もっと早くに諦めて、そこそこの場所で折り合いをつけられていたら理想ですが、どんな道をたどっていたのでしょうか。
この小説の語り手たちは、「他人との比較」と「東京への憧れ」で身動きが取れなくなってしまっています。
そのことは生きていくうえで避けられないこととも思います。
地方に住んでいれば、結婚、子ども、マイホームという形で他人との比較は命題として突きつけられてきます。
同じ職場の妻帯者でアパート暮らしを続けているのはどのくらいいるんだ、年下ばっかりじゃないか、一生アパートなのか、と袋小路に入った気になります。
「東京への憧れ」は、ライブや映画など物理的な距離がネックになる物は諦めることに馴れてしまいました。それでも、ネットとSNSで心理的な距離はなくなったような気がします。

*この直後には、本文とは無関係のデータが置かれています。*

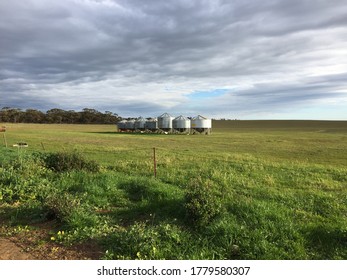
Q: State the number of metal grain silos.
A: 7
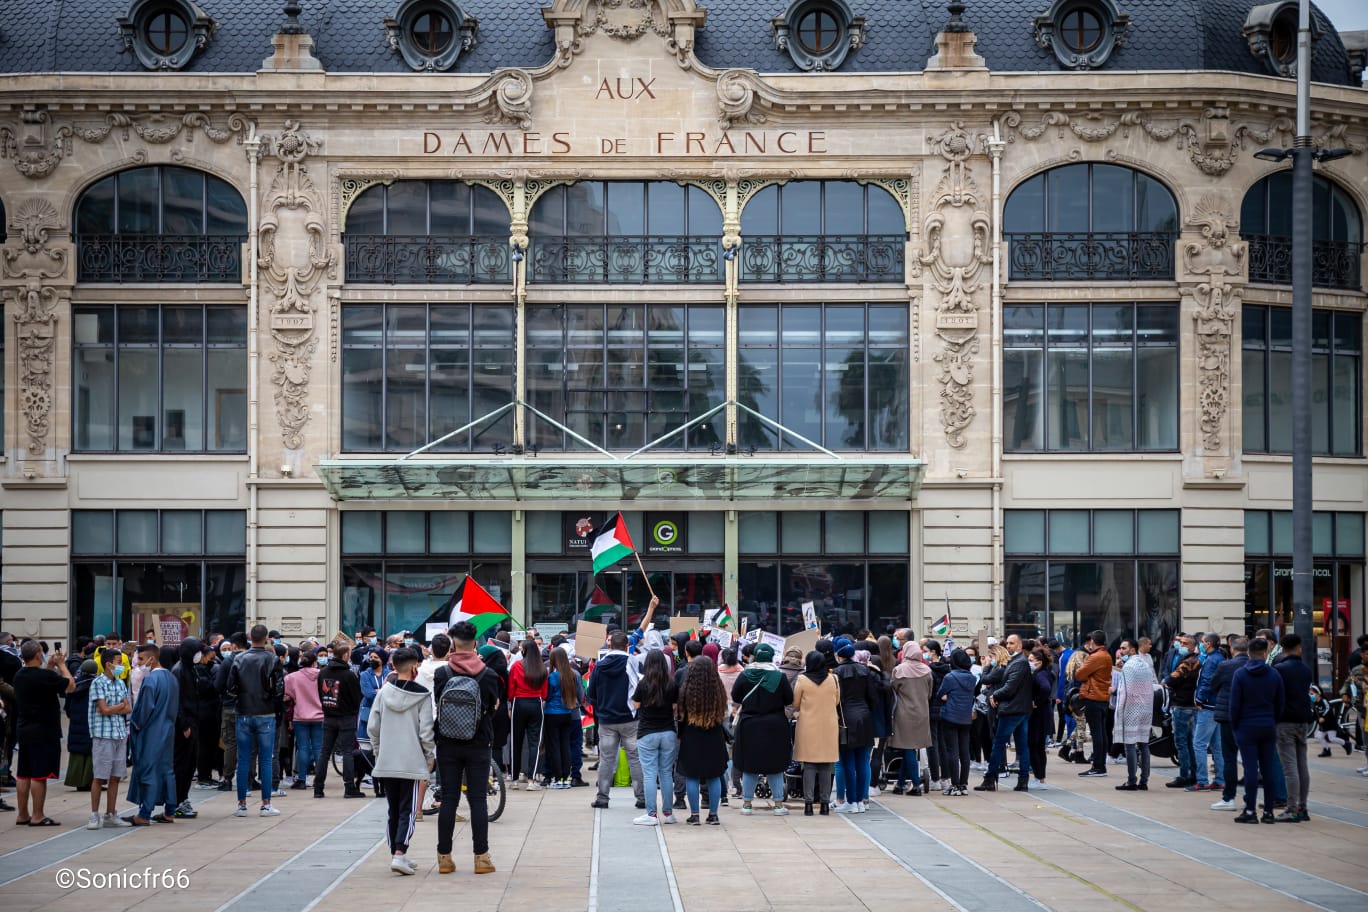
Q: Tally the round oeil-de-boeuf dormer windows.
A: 5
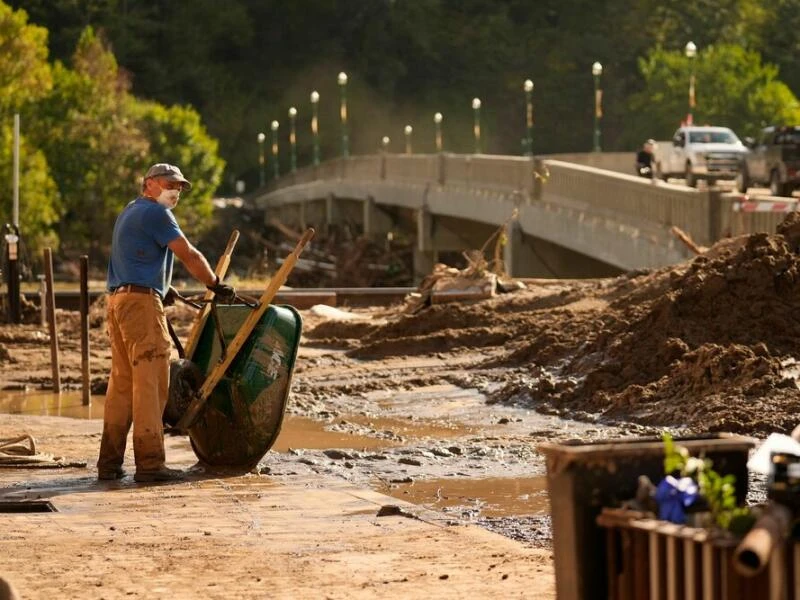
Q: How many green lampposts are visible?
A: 12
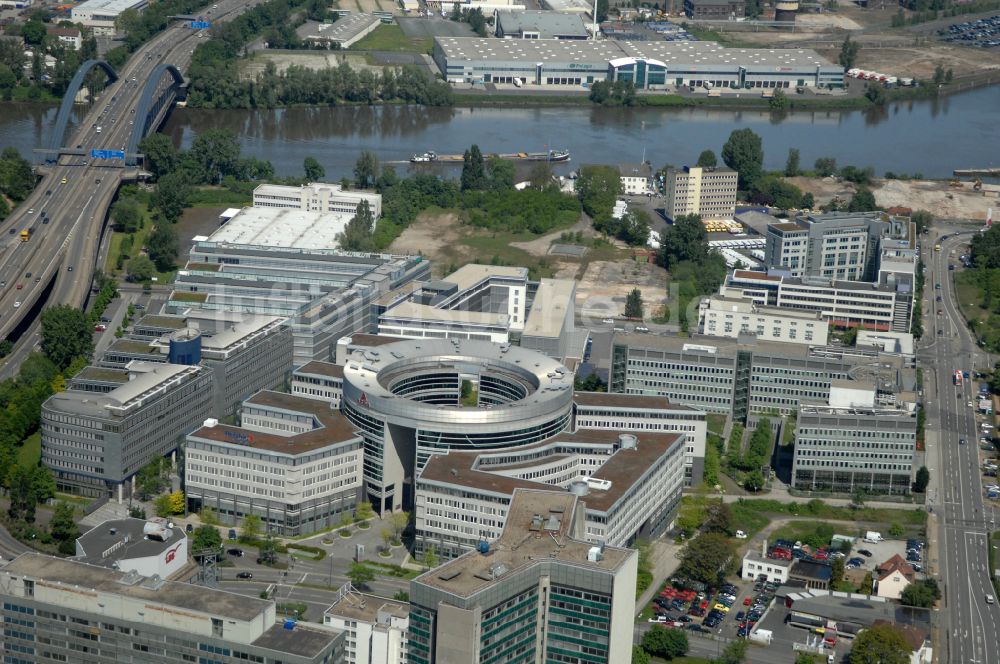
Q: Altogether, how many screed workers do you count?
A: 0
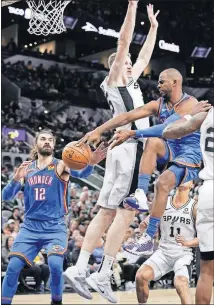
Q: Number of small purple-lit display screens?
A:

とはいえ、本や音楽でも身につけているブランドでも誰も知らないのを自分きりが楽しんでいることは、自己満足と近づくので、いつまでもこんなことを続けるのか、というジレンマはあります。
「この部屋から東京タワーは永遠に見えない」を手に取るような人は「他人との比較」と「東京への憧れ」に身に覚えがあるでしょう。
強制的に「他人との比較」と「東京への憧れ」を自覚させられてしまうから、恐ろしい本です。読まずに済ませられるようになっていたかった。
メルカリで広告関係の本はすべて売りましたし、SNSでは広告関係の人たちのフォローも外しました。(中略)今日は新作AVでも巡回して、早めに寝ようと思います。
私は広告関係の本をまだ何冊も所持しています。処分できないんだよな。